You may think that a leashed dog who barks, growls or lunges wants to start something with the “trigger.” However, “many dogs exhibit those types of reactions in an effort to increase their distance from the triggering stimulus,” the article said.
What may seem aggressive could be anxiety or fear – it’s defensive.
Causes of leash reactivity can include:
• No socialization as a puppy
• Bad experiences on a walk
Gentle training methods can help. The purpose is “changing your dog’s perception of the stressor.”
• Use high-value treats and a “marker” (clicker or verbal word).
• Determine your dog’s “buffer zone” and don’t get too close to the trigger.
• When your dog sees the trigger, mark that moment with a click or the verbal word then give the treat.
• Continue by marking and rewarding until trigger can’t be seen.
Your dog should start to realize the “trigger” means something good will occur. If all goes well, you can start decreasing “the distance between your dog and the trigger during walks, always making sure that your dog is relaxed and still able to eat treats as you get closer,” the article said.
“In an emergency, if your dog becomes overwhelmingly worked up at the sight of an approaching dog, you can distract him by tossing treats on the ground for him to pick up until the other dog is past,” according to the article, “Help! My Dog Lunges at Other Dogs,” at Vetstreet.com.
Start preparing your family pet months in advance for the new arrival.

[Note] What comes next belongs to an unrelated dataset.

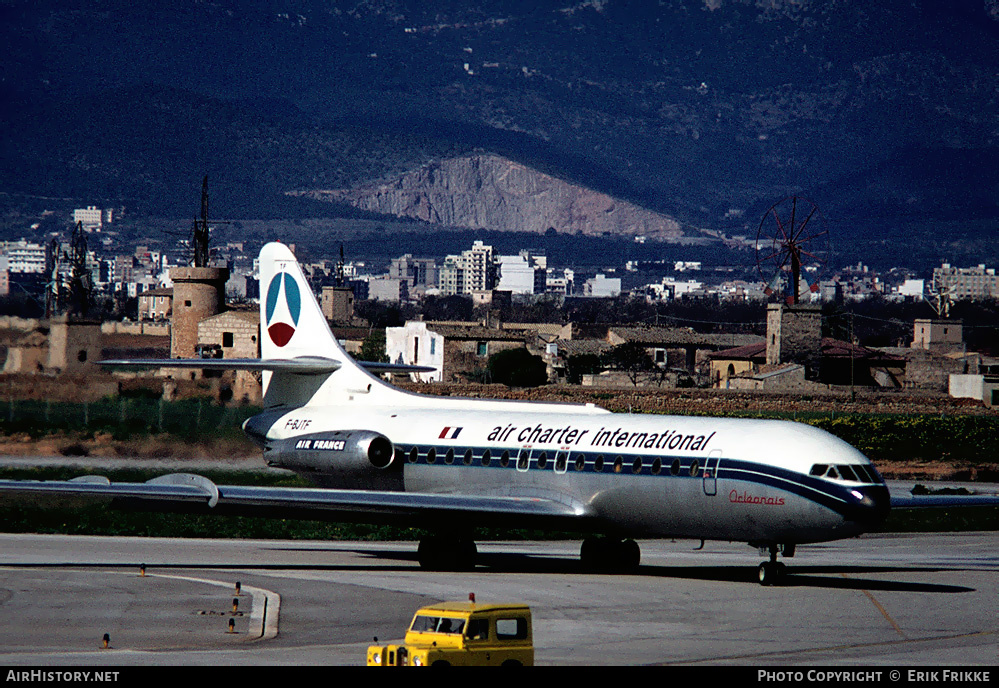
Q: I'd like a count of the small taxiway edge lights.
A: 5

If your dog hasn’t been around children, she may find things upsetting. Her schedule will change as will yours. Prepare and teach her skills to interact with baby and help adjust to the new changes, according to the article, “Dogs and Babies” at ASPCA.org.
“Teaching your dog some basic obedience skills will help you manage her behavior when the baby comes,” the article said.
The article offers some tips, including:
• Four months before baby, slowly introduce your dog to new sights, sounds, smells of the baby, and associate with rewards.
• One to two months before baby arrives, start making the changes that will affect your dog’s routine.
• Be calm during the introduction. Speak to your dog calmly and in a positive manner.
• “Never force your dog to interact with your baby,” the article said.
• Seek professional advice if you see any aggressive behavior.
There are stories that cats and babies don’t mix, but they are mainly tales. However, toxoplasmosis is real, so while you are pregnant, make sure your cat is kept indoors at all times.
Prepare your cat for the newborn throughout your pregnancy, according to the article, “Prepare Your Cat for Your New Baby,” at WebMD.com:
• Play tapes of baby noises.
• Set up nursery furniture early but set limits to where your cat can go.
• Make surfaces unwelcoming using double-sided adhesive tape.
• Place a piece of the baby’s blanket or clothing in a quiet area for your cat to investigate.
Never leave your infant alone with any companion animal. Prepare ahead for a positive transition.